It’s important to speak to parents about screen time because it’s something that children are increasingly doing. While screen use was an occasional thing when I was growing up, nowadays children can spend most of their day in front of a screen.
When I first qualified and performed a sight test, I used to hand people a piece of text on paper and ask them to read it, holding it at the distance that they would usually hold a book. Today there is no point using this example because reading in this format is such an occasional task. Over the years I have had to change and adapt my language, and I now tend to reference an iPad or a smartphone, for example.
Many children that I see in practice will have been prompted to have a sight test because they are experiencing blurred vision. More often than not, this is not a consequence of short-sightedness, but because of their level of screen use and its effect on their convergence and accommodation, and the effects screen time is having on their tear film.
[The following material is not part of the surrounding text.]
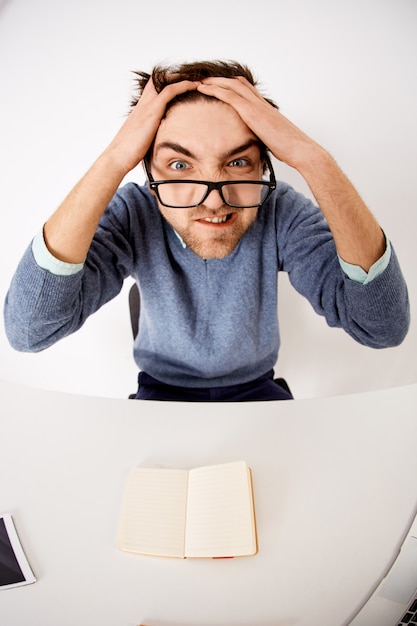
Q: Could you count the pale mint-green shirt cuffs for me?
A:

Paired with increased screen use, the working distance that children use screens at has changed. As they are performing many tasks on a screen, because the text is small, they have to bring it closer so it’s big enough to see. Because of this, I do talk to patients about the importance and effect of this distance on their vision. I explain that it is this distance that can led to dry eyes and blurry vision as their eyes struggle to converge and accommodate at that distance.
“School life and home life has changed, and you can’t stop children from using screens completely; it’s not realistic”
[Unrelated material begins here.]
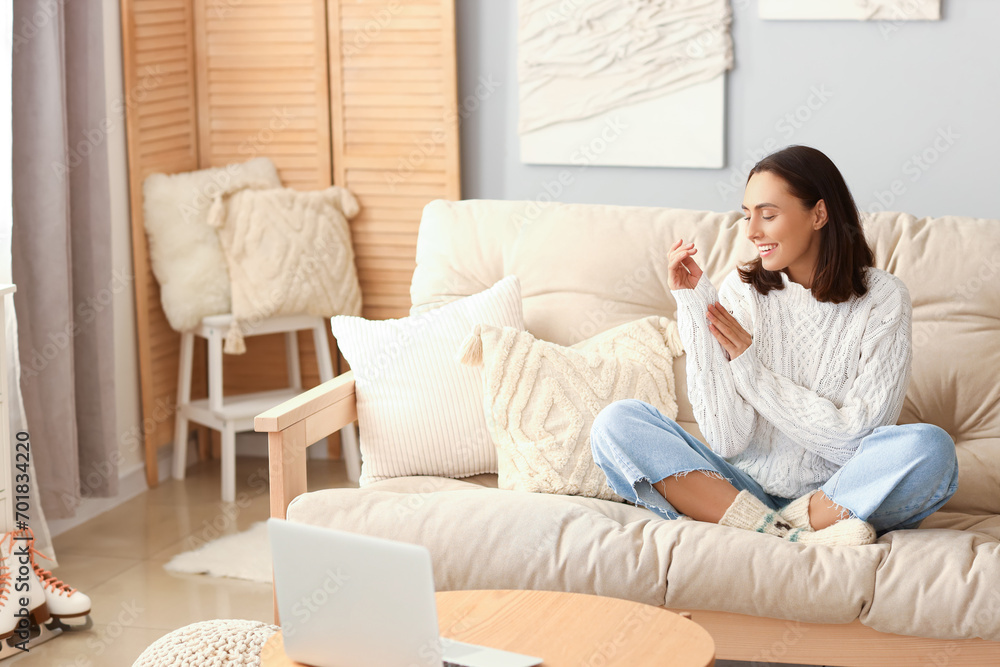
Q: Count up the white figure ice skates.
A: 2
Providing adviceIn my experience, when speaking to patients about screen time, usually there is a battle between the parent and the child in terms of the level of screen use. The parents tend to bring their child into the testing room hoping that I, as the optometrist, will be on their side and advise the child to reduce the time that they are spending in front of a screen. Parents will quite often say, for example, ‘Can you tell them to stop using their screen as much,’ or ‘Can you tell them that they shouldn’t be on their Xbox all day.’
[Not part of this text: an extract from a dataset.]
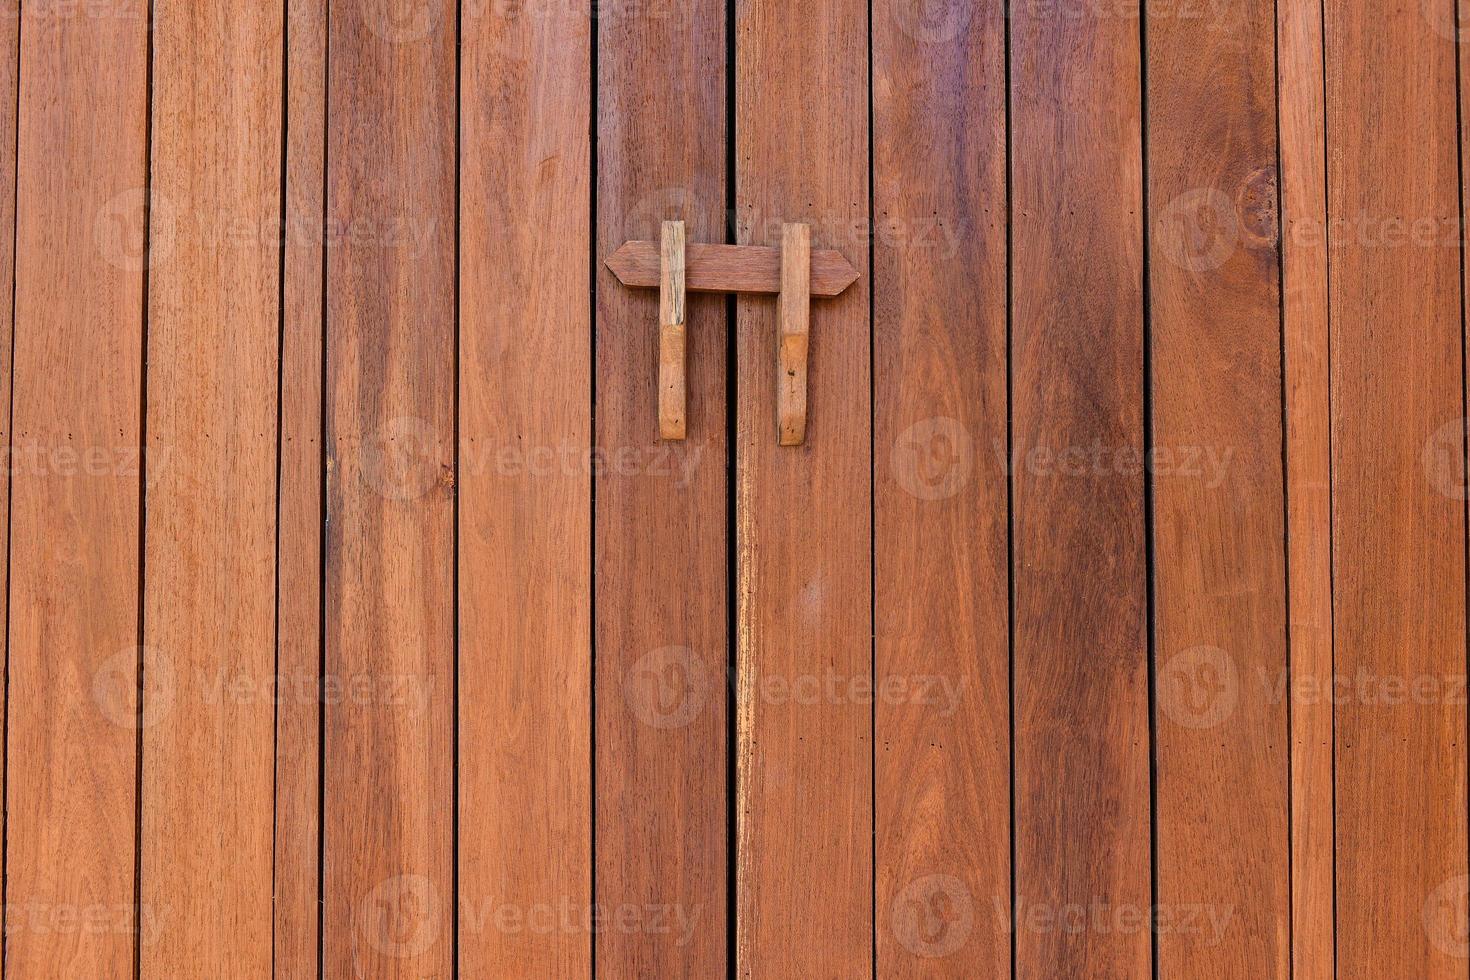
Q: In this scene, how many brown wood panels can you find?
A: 14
In these situations, I try to lay out the facts to both the parent and the child and in doing so encourage them to make an informed choice. I may also point out that, in life, you need a balance of everything.
I emphasise that it’s fine for children to be using screens, but if that’s all they are doing, then it could put them more at risk of eye strain and probably short-sightedness. I also explain to the child that they may be more likely to develop short-sightedness if they do not spend enough time outdoors.
The 20-20-20 rule
During consultations when a parent expresses concern about the level of time that their child is spending on a screen, I tell them about the AOP-branded 20-20-20 rule. This rule encourages patients when using a screen to, every 20 minutes, look 20 meters away from the screen for 20 seconds. This 20 second break can be as simple as looking out of a window, or having a blink. In explaining this rule, I use the analogy of windscreen wipers – a lot of people don’t realise that their tear film is an optical surface and if you concentrate, you stop blinking. This not only occurs when people are using screens, but for all tasks that require concentration. I would encourage the child to use their ‘windscreen wipers’ at least every 20 minutes but also suggest that they try and build in a rule that makes them do it, such as blinking whenever an advert comes on or when they die in a computer game.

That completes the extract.